- Platon, dans l’Hippias mineur’, interroge le mérite de bien ou mal faire par défaut ou par volonté.
- La vertu serait une qualité de l’homme, une volonté de se parfaire.
- Pour Aristote, la vertu est agir conformément à la raison selon le juste milieu.        
- La vertu est la responsabilité prise de ses actes, envers ses devoirs.       
- La vertu vue comme soumission à l’autorité, (ou à la loi morale ?),  est-elle un fait de la volonté ?
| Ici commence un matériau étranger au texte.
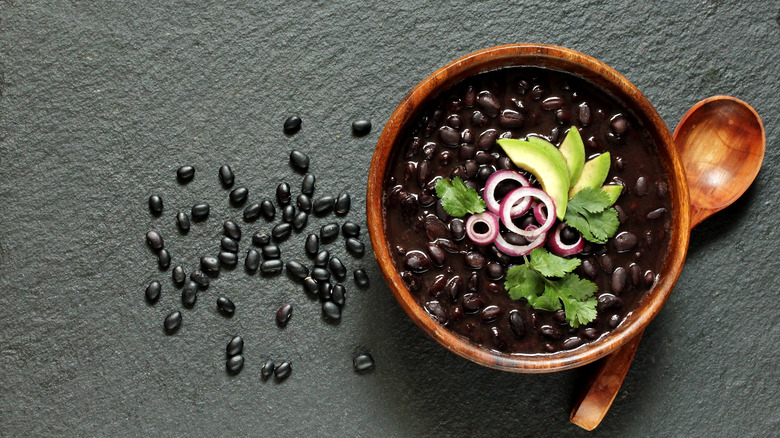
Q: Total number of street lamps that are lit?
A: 0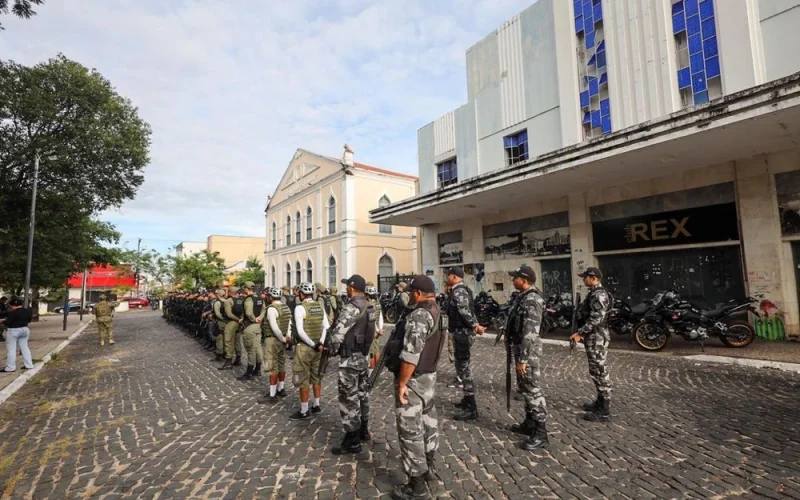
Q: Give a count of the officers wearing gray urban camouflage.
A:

- La volonté suppose la liberté de choix, dépend du savoir.                                     
- Le choix se fait selon la valeur  personnelle ou existe-t-il des valeurs universelles ?
- La vertu en tant que force d’être ne disposerait pas à contraindre sa nature par choix vers le ‘bien’.
- Pourtant, ‘nul n’est méchant volontairement’, la connaissance du bien suffit à y entraîner par pente naturelle.
- Pour être vertueux, il faut être capable de discerner le bien du mal.
- Faut-il toujours dissocier (le bien n’existe qu’opposé au mal), ou tendre vers l’unification ?
- La vertu serait une qualité d’être, un art de vivre en harmonie avec soi-même et le monde.